> [The task]:
Restate each line below word for word, skipping every picture.

Collected data:

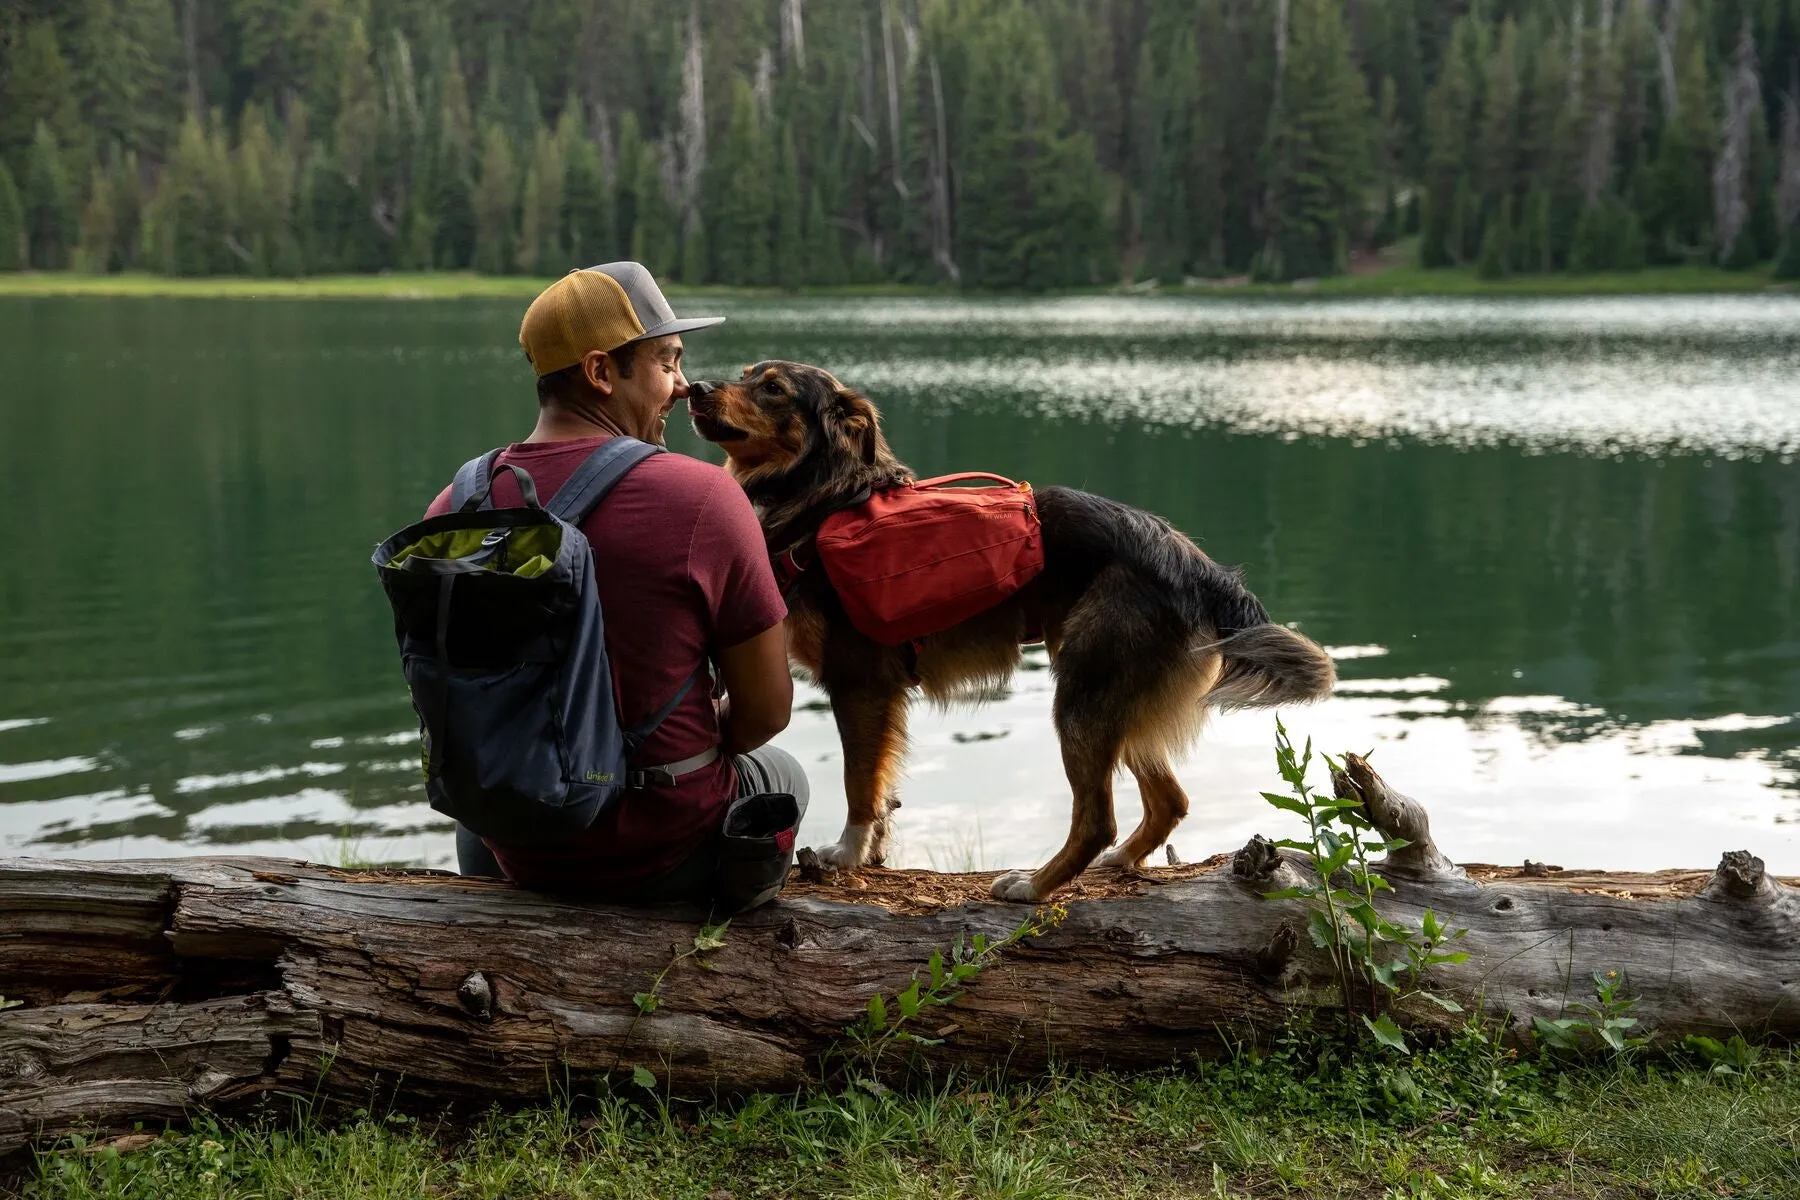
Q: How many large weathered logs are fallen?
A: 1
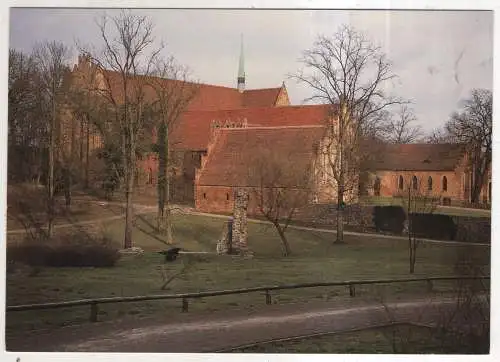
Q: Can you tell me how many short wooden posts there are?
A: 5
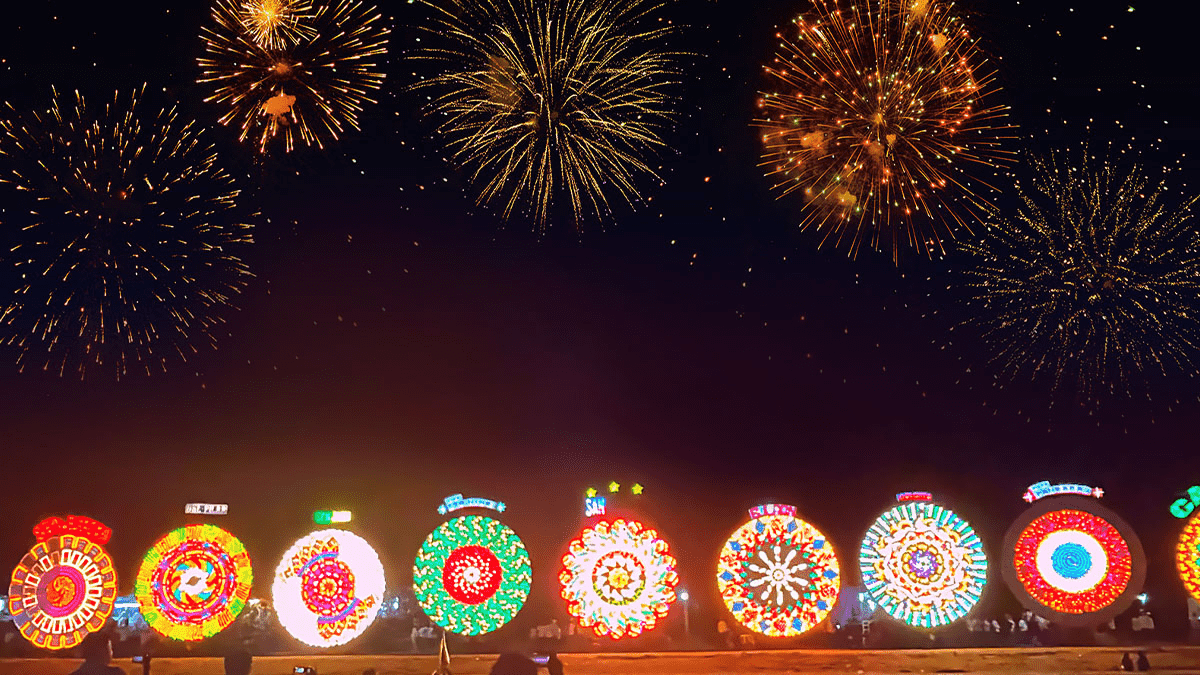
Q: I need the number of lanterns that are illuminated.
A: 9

> [Solution for this exercise]:
Q: How many large weathered logs are fallen?
A: 1
Q: Can you tell me how many short wooden posts there are?
A: 5
Q: I need the number of lanterns that are illuminated.
A: 9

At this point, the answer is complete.